Estonian Land and Spatial Development Board

Agency overview
- Formed: 16 January 1990
- Jurisdiction: Government of Estonia
- Headquarters: Mustamäe tee 51, Tallinn 59°25′15.37″N 24°41′52.09″E﻿ / ﻿59.4209361°N 24.6978028°E
- Parent agency: Ministry of Economic Affairs and Communications
- Website: www.maaruum.ee

= Estonian Land and Spatial Development Board =

Government agency of Estonia

The Estonian Land and Spatial Development Board (Maa- ja Ruumiamet) is an official body, dealing with cartography, cadastre and spatial development issues in Estonia. It is subordinated the Ministry of Economic Affairs and Communications.
The board is a government agency that participates actively in the development and implementation of national land policy and provides the society with up-to-date land-related information.
The Land Board's vision is to guarantee the availability and fitness for use of the up-to-date national land information and an efficient management of state assets.

The Land Board was founded on January 16, 1990. Its name at that time was the Estonian National Land Board and it started its work under the jurisdiction of the Ministry of Agriculture.
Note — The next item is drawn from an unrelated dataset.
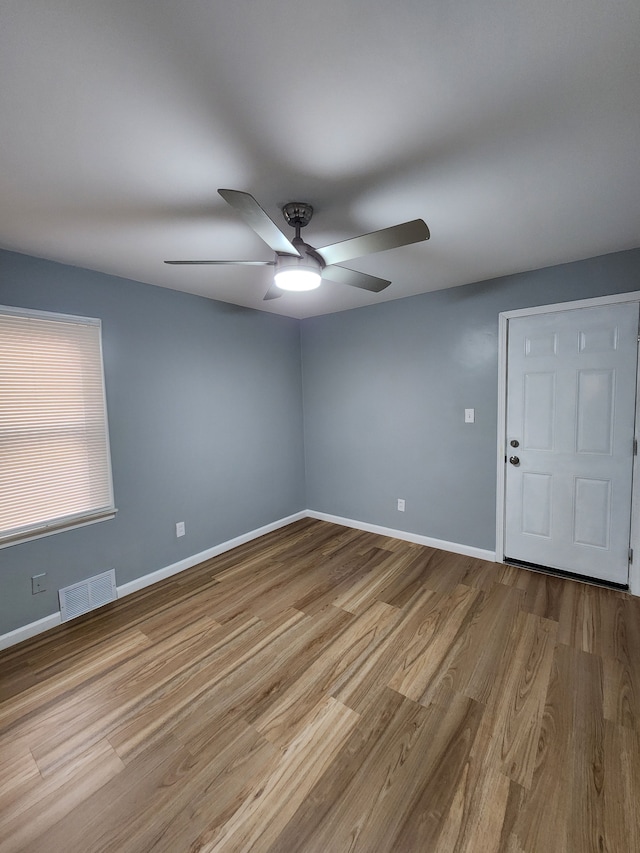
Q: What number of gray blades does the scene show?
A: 5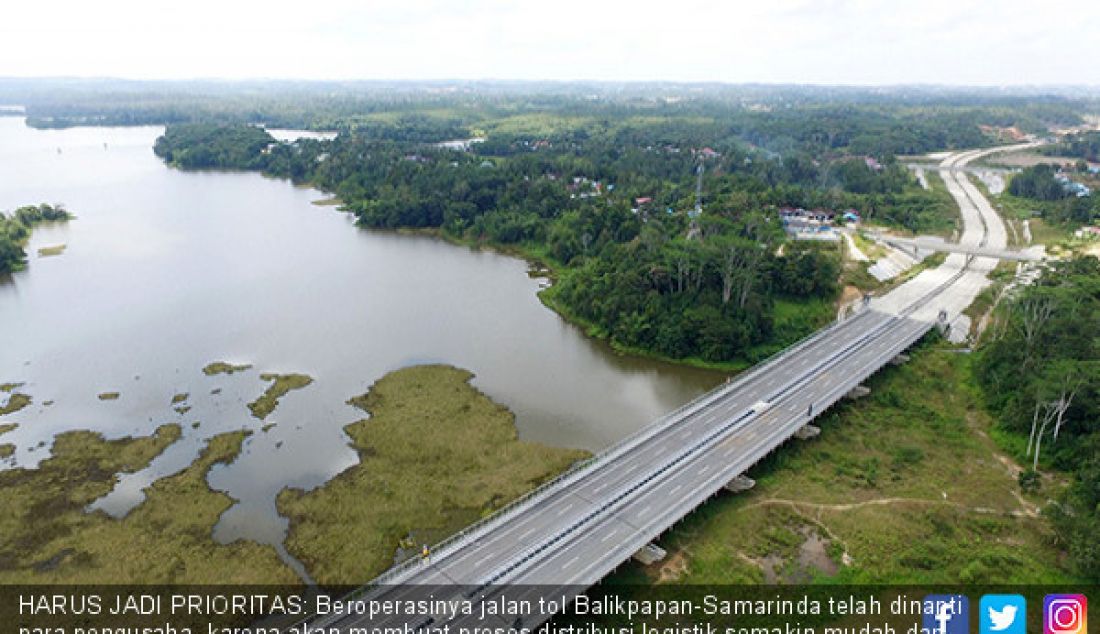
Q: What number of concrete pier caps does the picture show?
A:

Since June 3, 1991 the Land Board has been operating under the jurisdiction of the Ministry of the Environment.

The Land Board was established with the objective to ensure a more efficient management and use of land, organise geodetic and cartographic activities, establish the land cadastre, organise land assessment and supervise the enforcement of land tax, issue licences for land readjustment activities, solve land disputes, etc.

With years the implementation of national land policy and provision of spatial data have become the Land Board's main fields of activities, which in their turn can be subdivided into four:

• Implementation of national land policy (execution of land reform, administration of state-owned lands, acquisition of immovable properties the use of which is restricted due to nature conservation requirements, protection of state interests in planning processes)
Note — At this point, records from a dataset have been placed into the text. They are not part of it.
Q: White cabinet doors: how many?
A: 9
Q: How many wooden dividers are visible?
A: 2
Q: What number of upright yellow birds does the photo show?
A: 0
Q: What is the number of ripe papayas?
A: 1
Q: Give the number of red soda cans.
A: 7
• Maintenance of land cadastre (management of cadastral data and guaranteeing their availability to the public, organising land surveying and control of surveying quality, organising land assessment)

• Geoinformatics (management of spatial data, provision of spatial data services and coordination of geoinformation related activities)
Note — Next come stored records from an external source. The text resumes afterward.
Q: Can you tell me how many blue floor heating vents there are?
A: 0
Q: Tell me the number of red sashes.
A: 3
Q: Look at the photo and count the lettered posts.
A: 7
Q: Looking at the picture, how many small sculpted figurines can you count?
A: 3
• Capture and management of geodetic, geological and topographic data (organising the establishment of geodetic networks, organising geological mapping, mapping of the Estonian territory, providing national topographic data and maps to the society).

Land Board was named and further re-organized into Land and Spatial Development Board beginning from 1 January 2025.

==Organization==
Director General is Kati Tamtik.

==Aircraft==
As of July 2025 the board has a Cessna 208B aircraft, registration ES-MAA (serial number 208B1279).